Department of Molecular, Cellular and Developmental Biology, University of Colorado Boulder, Boulder, United States.


Duplication of the yeast centrosome (called the spindle pole body, SPB) is thought to occur through a series of discrete steps that culminate in insertion of the new SPB into the nuclear envelope (NE). To better understand this process, we developed a novel two-color structured illumination microscopy with single-particle averaging (SPA-SIM) approach to study the localization of all 18 SPB components during duplication using endogenously expressed fluorescent protein derivatives.
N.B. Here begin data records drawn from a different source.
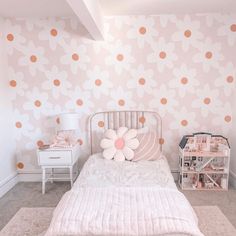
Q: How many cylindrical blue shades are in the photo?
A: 0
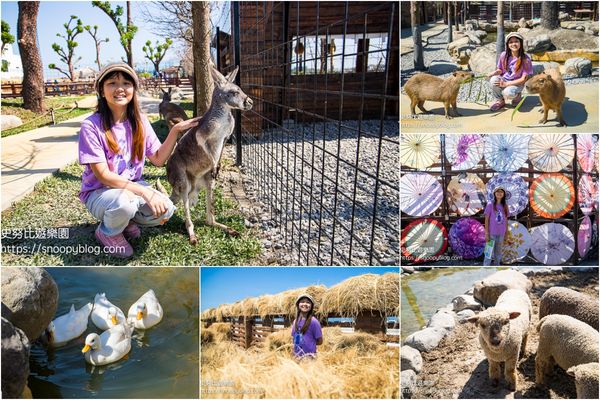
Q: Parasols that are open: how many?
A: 15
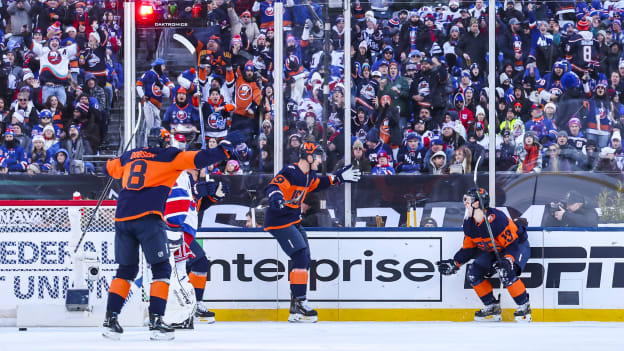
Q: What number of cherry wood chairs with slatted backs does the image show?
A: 0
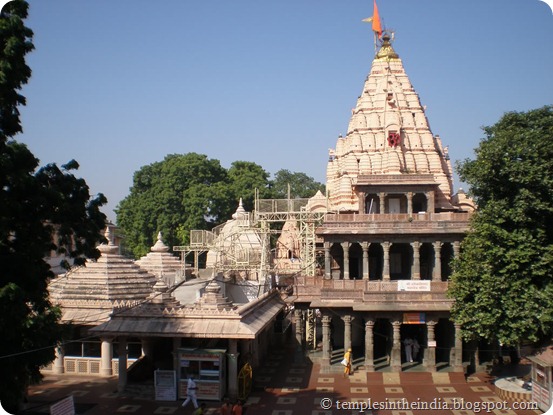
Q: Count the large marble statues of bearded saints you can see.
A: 0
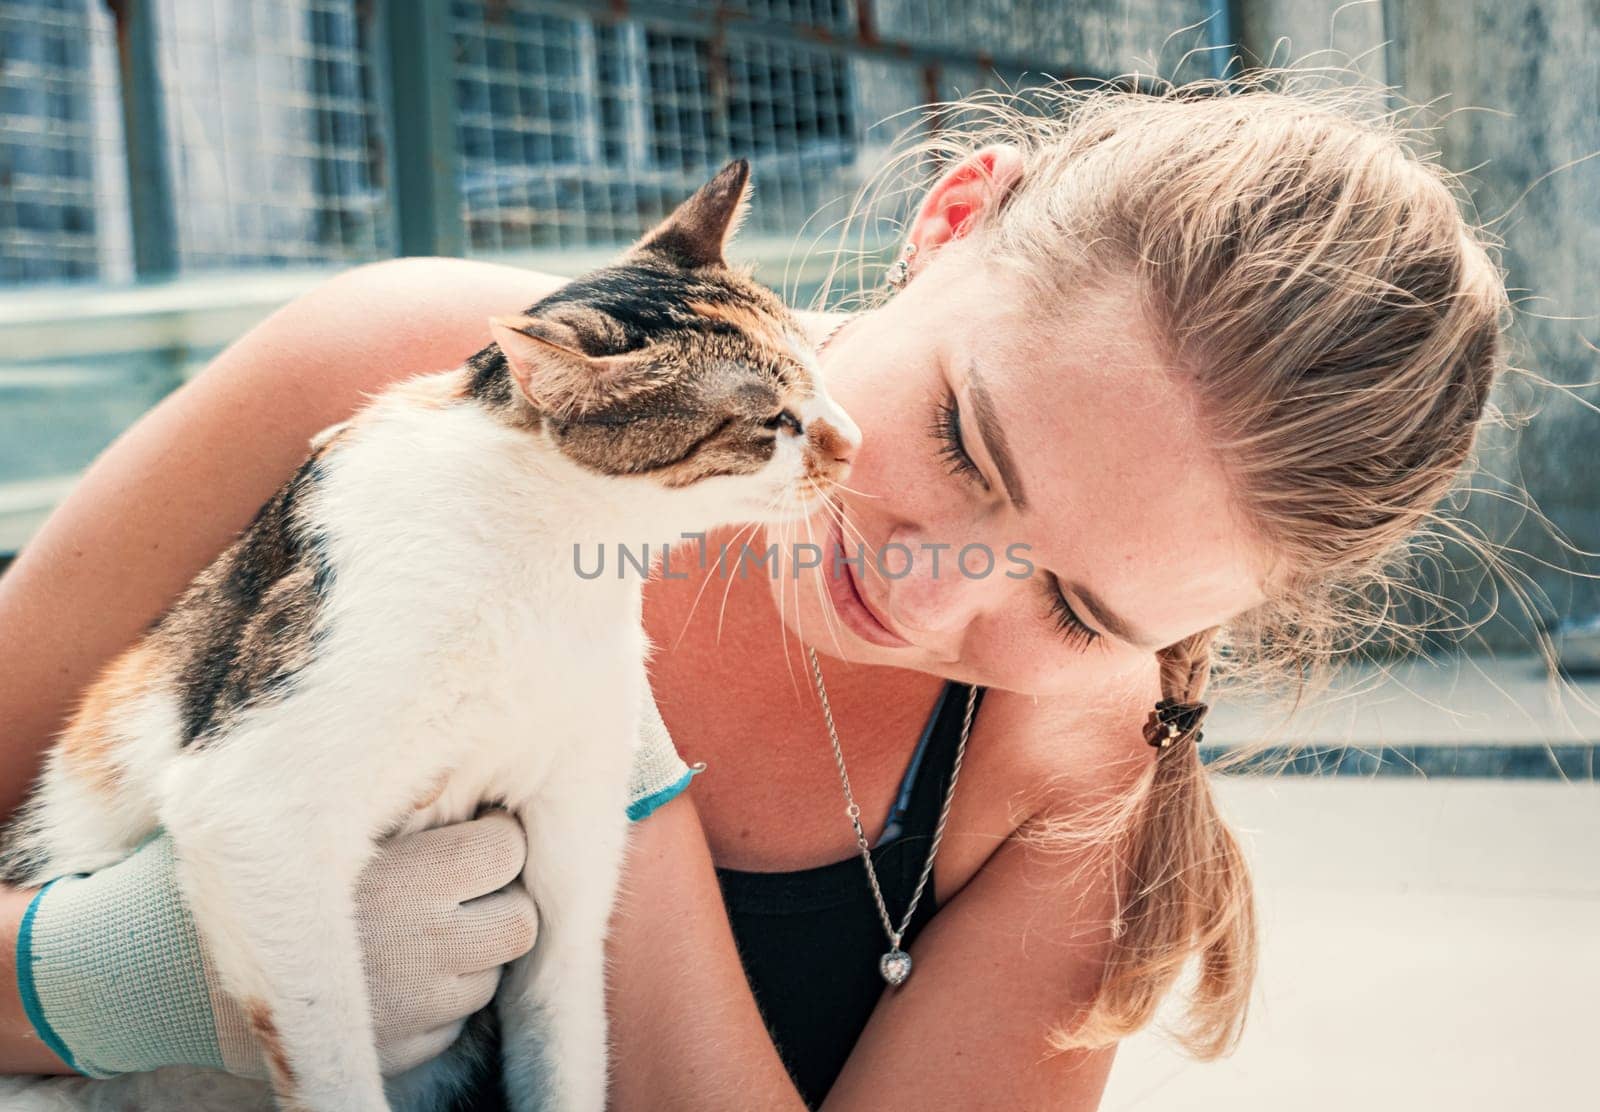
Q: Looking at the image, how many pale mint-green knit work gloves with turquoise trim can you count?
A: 2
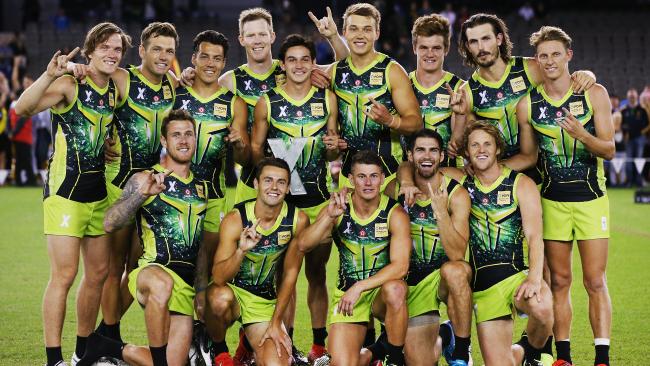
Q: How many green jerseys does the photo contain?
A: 14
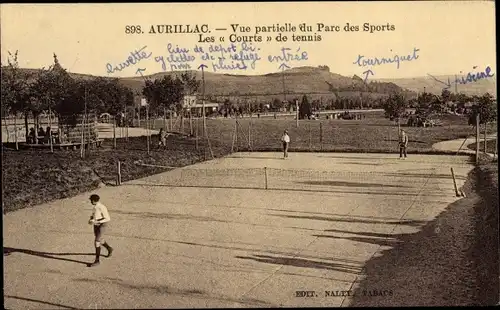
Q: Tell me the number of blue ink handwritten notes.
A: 5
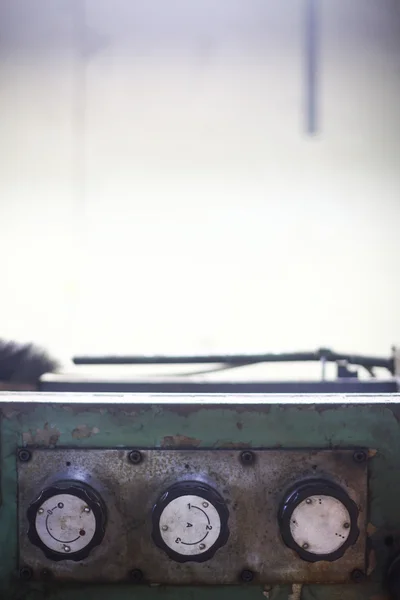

The increased resolution and quantitative intensity information obtained using this method allowed us to demonstrate that SPB duplication begins by formation of an asymmetric Sfi1 filament at mitotic exit followed by Mps1-dependent assembly of a Spc29- and Spc42-dependent complex at its tip. Our observation that proteins involved in membrane insertion, such as Mps2, Bbp1, and Ndc1, also accumulate at the new SPB early in duplication suggests that SPB assembly and NE insertion are coupled events during SPB formation in wild-type cells.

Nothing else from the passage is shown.